Each time someone says “Necro is a crappy class”, I heard “you need to be a superb player to play a necro!”.
Yes, I want necros to be improved, a lot, and to have their niche in the game… but in the meantime, each time I win a match, I know that I did it with a highest difficulty level… and that makes me extra happy. XD
Personally, I don’t get this. I agree with SrebX: to me, the necro isn’t terribly hard to play. While it isn’t as elementary as a warrior or guardian, it certainly doesn’t have the complexity of a d/d ele, engi or mesmer. With the right build, condition spam is easy in sPvP or WvW without complicated rotations and DS is extremely effective on a short one. What’s more, given the large health pool, edge gaming is unnecessary — we have a change to recover if mistakes are made.
I think TheBandit had it right. Necros are quite powerful. While we don’t have a do-it-all, OPed super-build, we have access to three viable WvW builds (well, glass cannon, condi) and even more in sPvP (power MM, condi MM, condi, glass cannon). What’s more, I believe we are also the only class that allows builds for both viable back line and front line zerging. Although this involves buying multiple sets of equipment, we have options which is more than most classes can boast.

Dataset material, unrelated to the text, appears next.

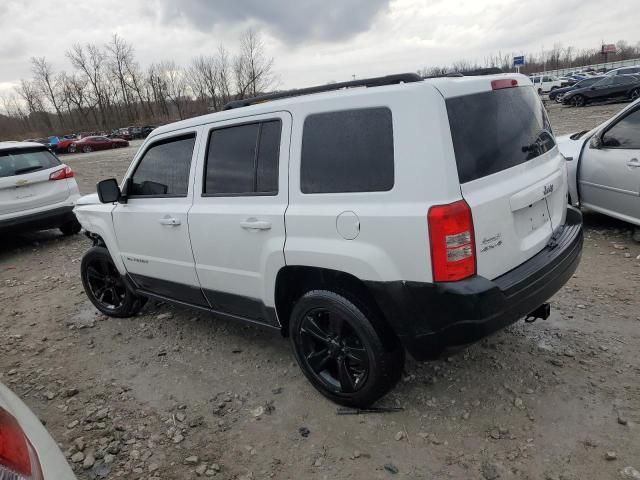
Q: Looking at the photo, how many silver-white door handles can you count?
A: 3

As for PvE, I have no idea… not my thing really.
45% to 50% is optimal but like Dranor says, around 35% with fury every so often procs fine too. The scepter hits fairly fast so you’ll get plenty of chances to apply conditions.
Just curious, does anyone have any data for this?
Ah, I think I confused you by using the word “optimal.” My bad. There’s no real optimal number. It’s just a number that allows you to proc conditions at a reasonable rate while maintaining a bit of balance in your build. For instance, you could get a build up to 95% crit chance but it’d lack complimentary stats like critical damage and the health is pretty low.
https://forum-en.gw2archive.eu/forum/professions/necromancer/Personal-Death-Magic-Revision/first#post3164899
This is what I think about Death tree overall, but specifically about the minors:- Move Shrouded Removal to 5 point minor. (Possibly increase to 2 conditions removed? Discussable, I’d have to see it in action.)
– new Shadow Cloak – (15 point minor) Death shroud now gives you and nearby allies protection for 2 seconds. (My reason for this; it really brings the death tree into perspective. It’s a tanky tree, for one, it has boon boost, but not enough boon share, and works well by giving Minion masters active control over protecting their minions when expecting heavy AoE, assuming the Necro stored/saved some life force for the occasion.) I’m thinking something like 900 range, with like a max of 5-10 targets other than yourself.
I think both of these are kinda overpowered.
Shrouded Removal is a really good thing to have as it provides condition removal every 10-13 seconds. This clearly needs to stay as an Adept major or maybe a GM minor. I see a lot of people want this moved to Adept minor but I think this is a reflection of how useful it is rather than it being objectively worth a lowly five points. Lastly, it removing two conditions would make it a GM major. It would be like Cleansing Ire — maybe a little worse.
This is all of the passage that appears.